Tarakan - KPI akan mendorong penyiaran di wilayah perbatasan sebagai salah satu isu strategis nasional. Hal ini mengingat semua WNI berhak atas informasi (mempunyai hak atas informasi) termasuk WNI yang ada di wilayah perbatasan. Apalagi pengaruh dari negara-negara asing di sekitar wialayah perbatasan RI sangat besar yang sedikit demi sedikit mampu menggerus rasa nasionalisme masyarakat.
"Selama ini isu-isu yang dianggap penting di wilayah perbatasan, adalah isu penyelundupan (dari barang kebutuhan pokok sampai narkoba), illegal logging dan pelintas batas. Isu mengenai penyiaran di wilayah perbatasan belum disentuh.
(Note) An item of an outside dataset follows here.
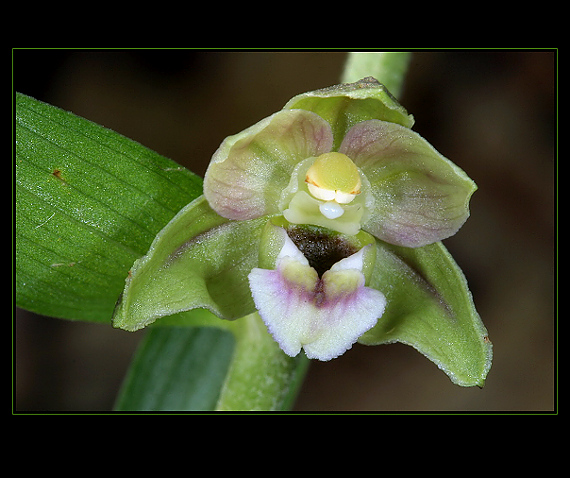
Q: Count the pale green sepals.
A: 3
Padahal penyiaran sangat strategis dan berpotensi untuk menjaga kedaulatan negara. Hal tersebut disampaikan Azimah Subagijo, Komisoner KPI Pusat, dalam acara Workshop Penyiaran Perbatasan di Tarakan, Kalimatan Utara (25/11).
Menurutnya, saat ini di wilayah perbatasan lebih banyak berdiri lembaga penyiaran baik radio maupun televisi yang berasal dari negara tetangga (Singapura dan Malaysia). Akibatnya, masyarakat di wilayah perbatasan lebih mengenal dan merasa lebih dekat dengan isu-isu dari negar-negara tetangga tersebut dibandingkan dari Indonesia sendiri. Untuk itu, KPI Pusat berinisiatif mendorong pemerintah melalui BNPP agar menjadikan isu penyiaran di wilayah perbatasan sebagai salah satu isu strategis untuk perencanaan pembangunan lima tahun ke depan, tambahnya.
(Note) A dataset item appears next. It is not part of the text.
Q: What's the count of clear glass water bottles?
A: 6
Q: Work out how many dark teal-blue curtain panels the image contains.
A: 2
Dijelaskan pula oleh Azimah, workshop perbatasan di Tarakan ini merupakan langkah konkrit keseriusan KPI Pusat untuk merumuskan strategi agar penyiaran di wilayah perbatasan ini mendapat cukup perhatian dari para pemangku kepentingan. Tujuannya adalah, mendorong pembangunan infrastruktur di wilayah perbatasan yang mendukung hadir dan tumbuhnya lembaga-lembaga penyiaran.
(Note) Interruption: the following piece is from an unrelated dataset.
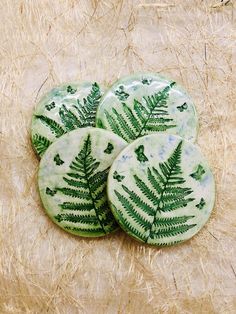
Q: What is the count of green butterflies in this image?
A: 12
Dalam Workshop yang diikuti KPI Daerah (KPID) yang berada di wilayah perbatasan, Kemenkominfo, Badan Nasional Pengelolaan Perbatasan (BNPP), dan Tentara Nasional Indonesia (TNI), Azimah juga menyampaikan bahwa tidak banyaknya pelaku industri penyiaran yang mendirikan lembaga penyiaran di wilayah perbatasan antara lain,dikarenakan kondisi infrastruktur yang tidak memadai. “Misalnya seperti jalan rusak, listrik yang tidak cukup, harga BBM dan kebutuhan pokok yang tinggi”, tuturnya. Untuk menarik minat pelaku usaha penyiaran, salah satu rekomendasi dari workshop adalah mendorong adanya kebijakan afirmatif hingga insentif yang memudahkan pembangunan infrastruktur penyiaran dan proses perizinan
Yang paling minimal sekali adalah mendorong pemerintah dan DPR untuk memberi tambahan anggaran dan fasilitas kepada TVRI dan RRI hingga memungkinkan kedua lembaga penyiaran publik tersebut mendirikan stasiun transmisinya di seluruh titik wilayah perbatasan, ujarnya. Selain itu program yang juga diusulkan untuk dikembangkan oleh KPID-KPID di wilayah perbatasan adalah dengan melibatkan masyarakat untuk membuat gerakan masyarakat cinta siaran Indonesia, seperti yang saat ini sudah dikembangkan oleh KPID Riau. Azimah berharap,melalui gerakan ini diharapkan masyarakat kembali menyadari dan mencintai NKRI melalui penyiaran.